(Beginning of STORED DATA)
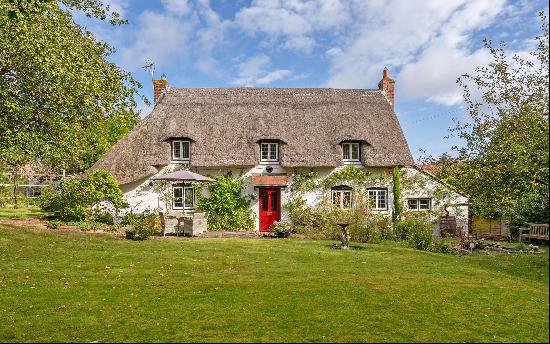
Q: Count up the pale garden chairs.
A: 2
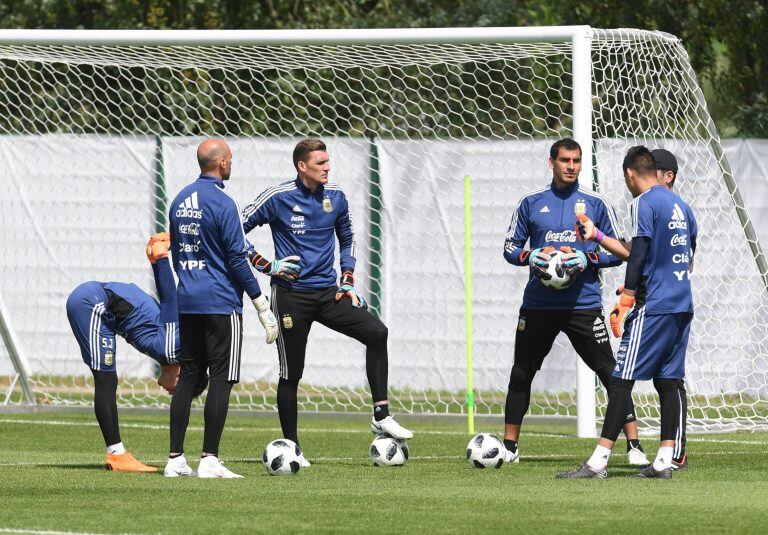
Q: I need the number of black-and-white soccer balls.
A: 4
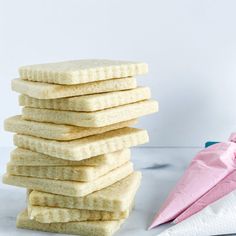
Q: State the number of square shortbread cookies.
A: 12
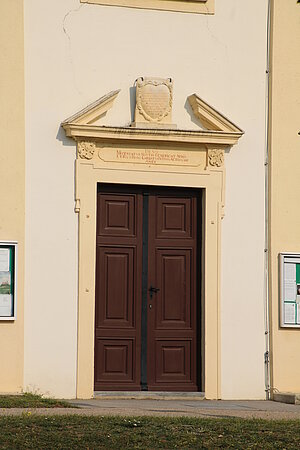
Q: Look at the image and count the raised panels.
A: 6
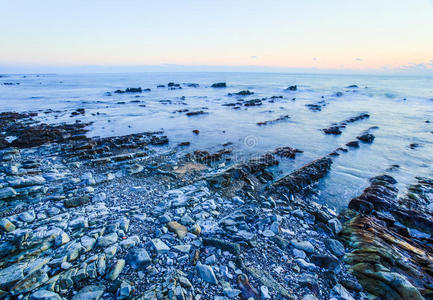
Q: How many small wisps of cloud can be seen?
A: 3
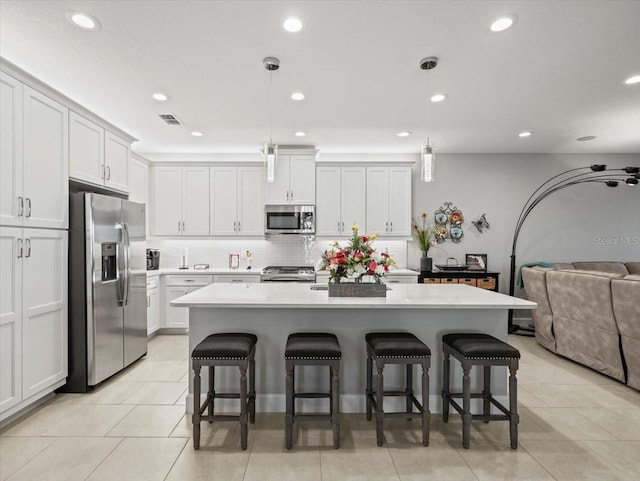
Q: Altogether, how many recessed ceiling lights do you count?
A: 11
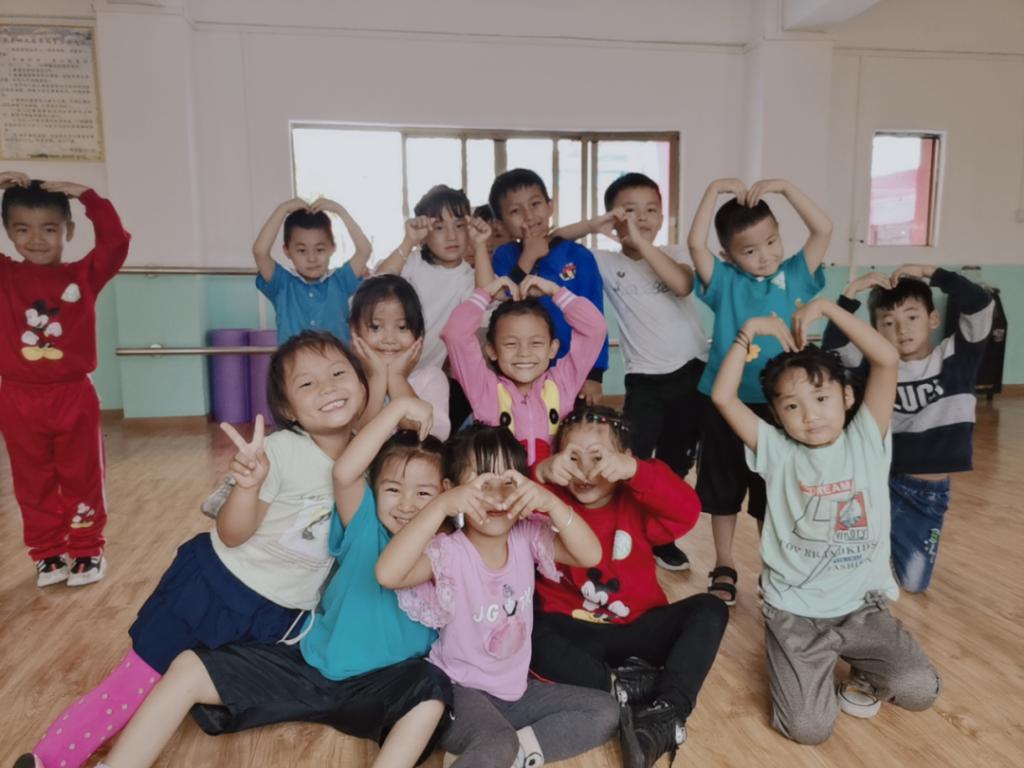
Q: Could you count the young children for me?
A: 15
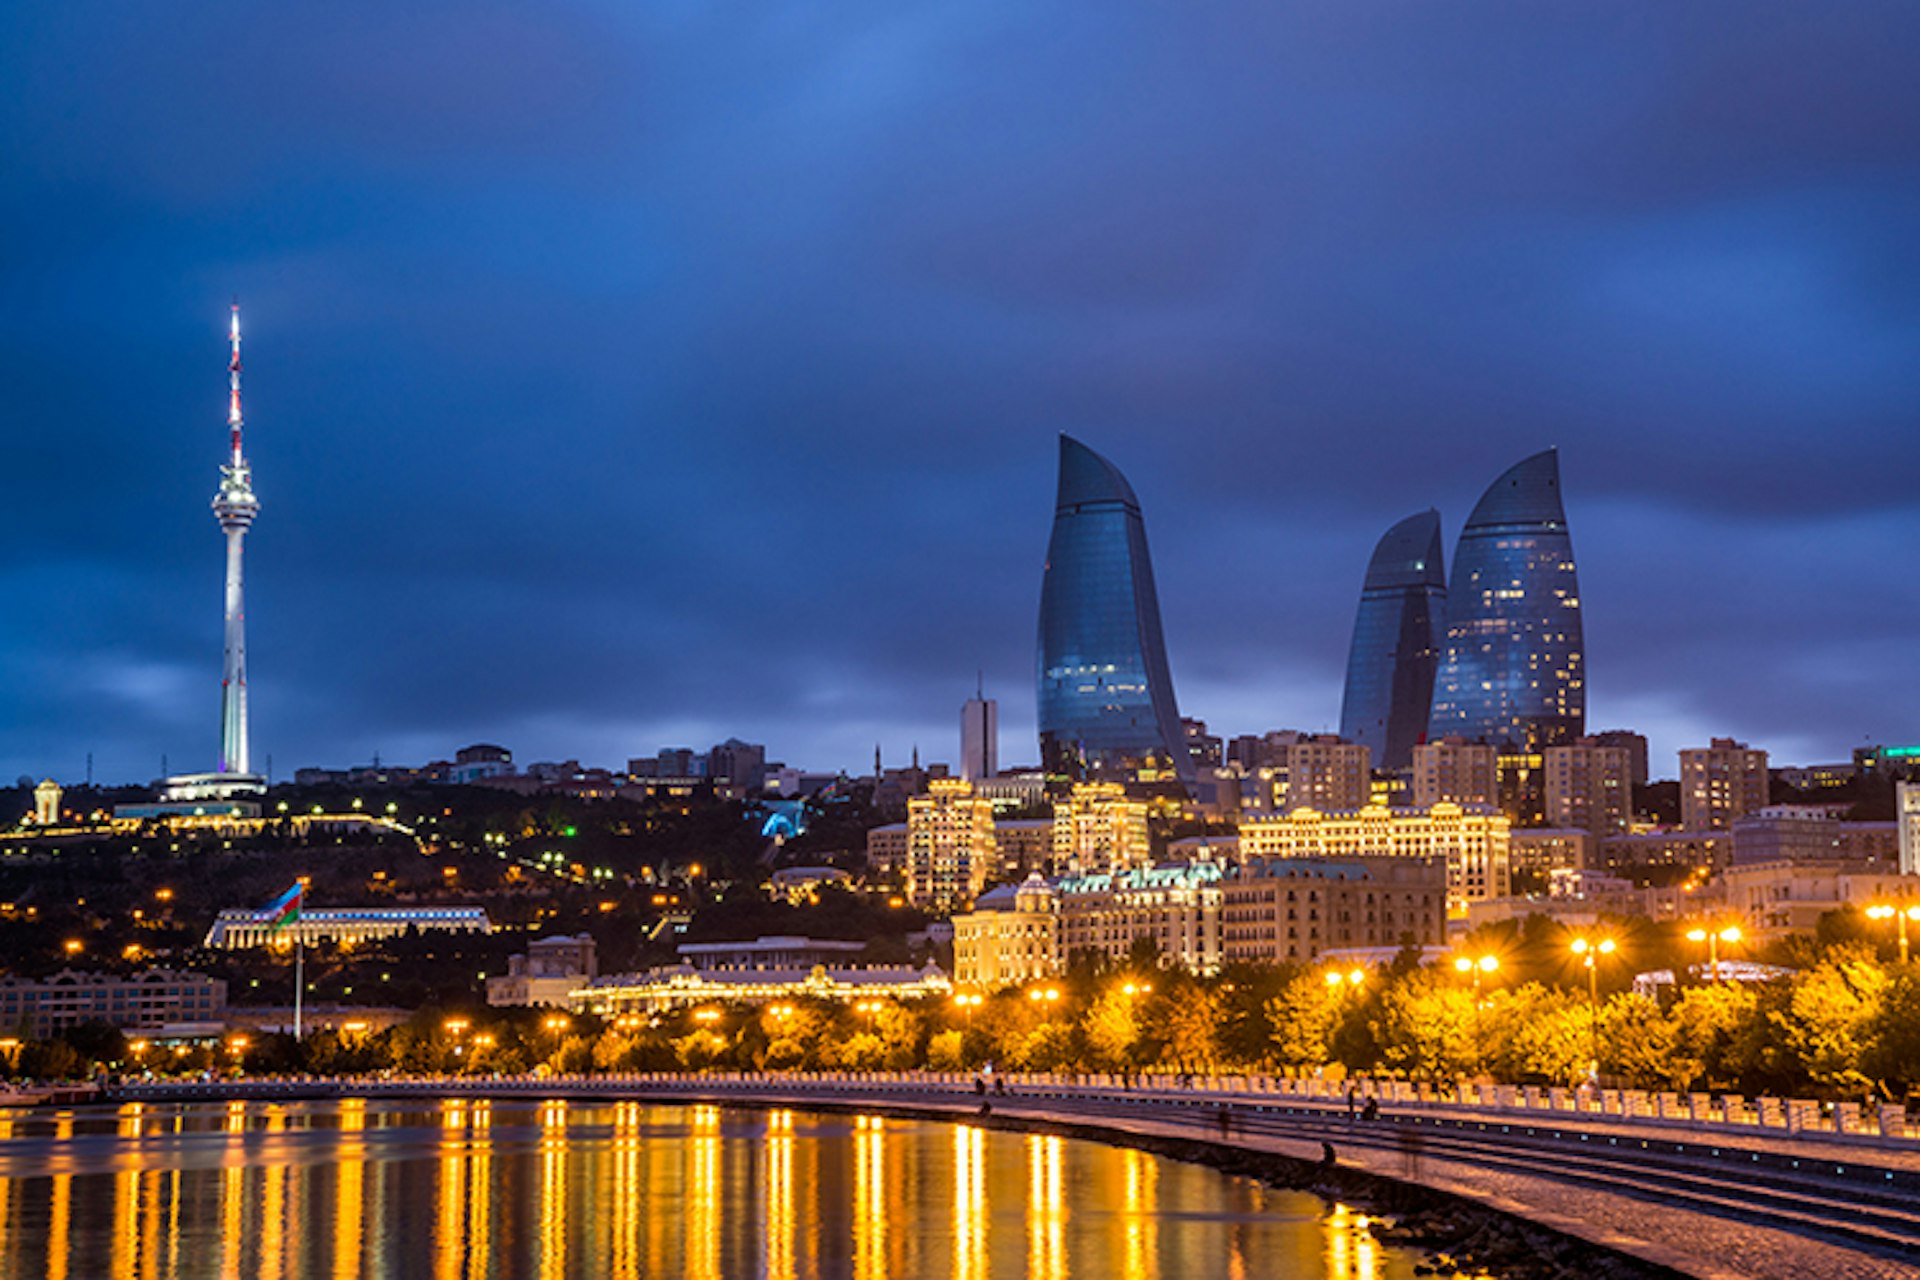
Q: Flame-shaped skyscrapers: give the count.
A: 3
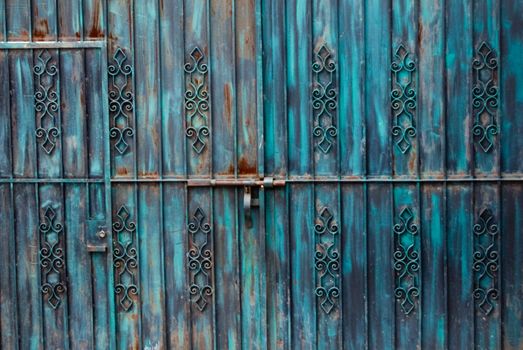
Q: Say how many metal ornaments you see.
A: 12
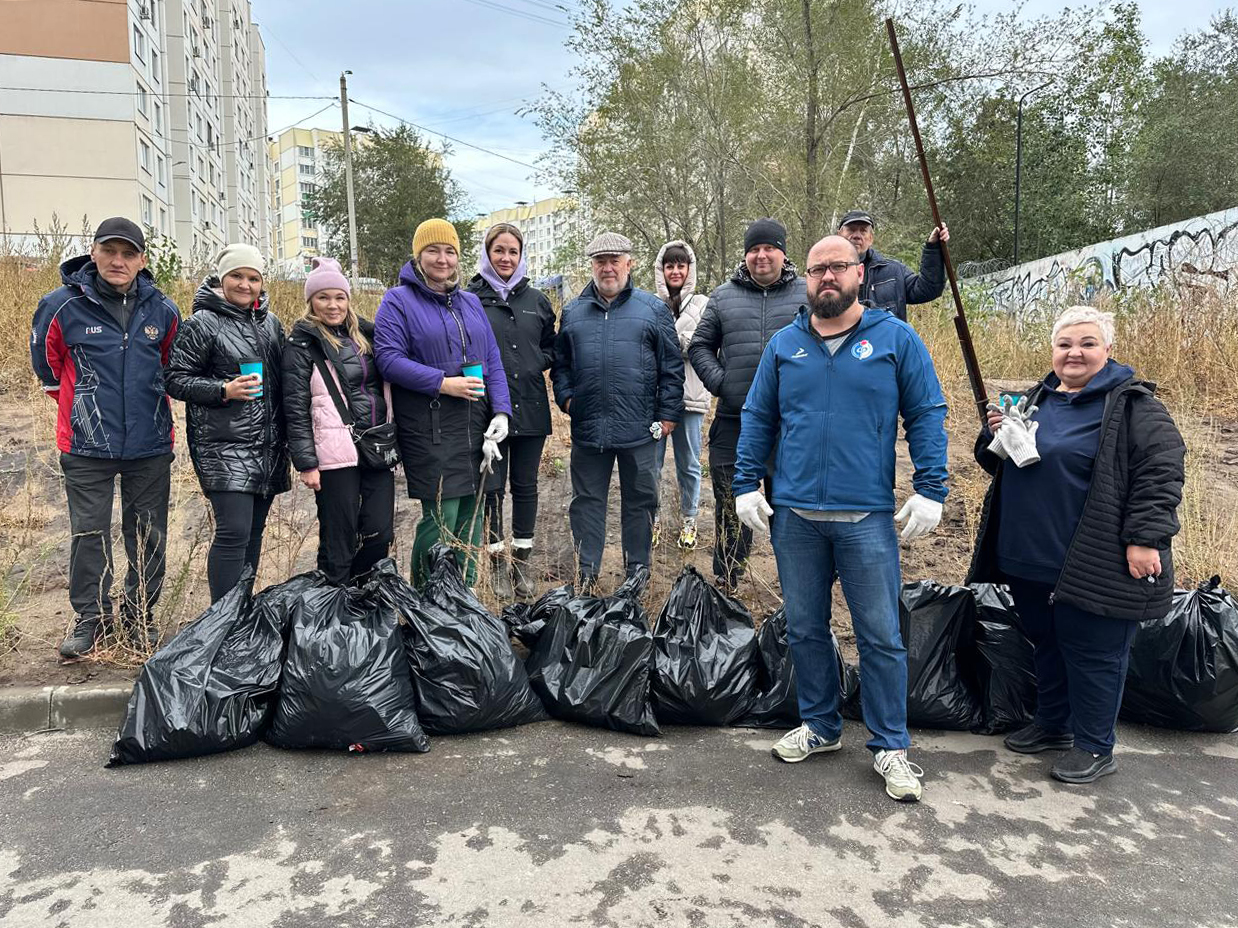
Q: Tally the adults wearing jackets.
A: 11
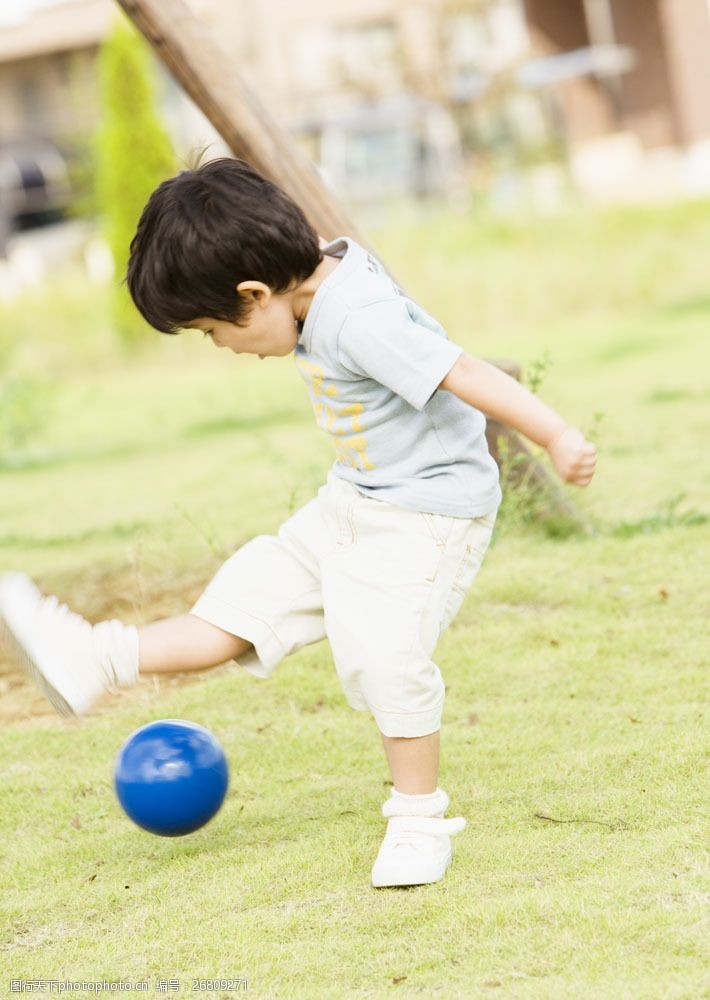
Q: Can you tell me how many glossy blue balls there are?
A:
(End of STORED DATA)
THE TASK:
Copy every line of the data exactly as written, excluding the pictures.

EXERCISE OUTPUT:
Q: Count up the pale garden chairs.
A: 2
Q: I need the number of black-and-white soccer balls.
A: 4
Q: State the number of square shortbread cookies.
A: 12
Q: Look at the image and count the raised panels.
A: 6
Q: How many small wisps of cloud can be seen?
A: 3
Q: Altogether, how many recessed ceiling lights do you count?
A: 11
Q: Could you count the young children for me?
A: 15
Q: Flame-shaped skyscrapers: give the count.
A: 3
Q: Say how many metal ornaments you see.
A: 12
Q: Tally the adults wearing jackets.
A: 11
Q: Can you tell me how many glossy blue balls there are?
A:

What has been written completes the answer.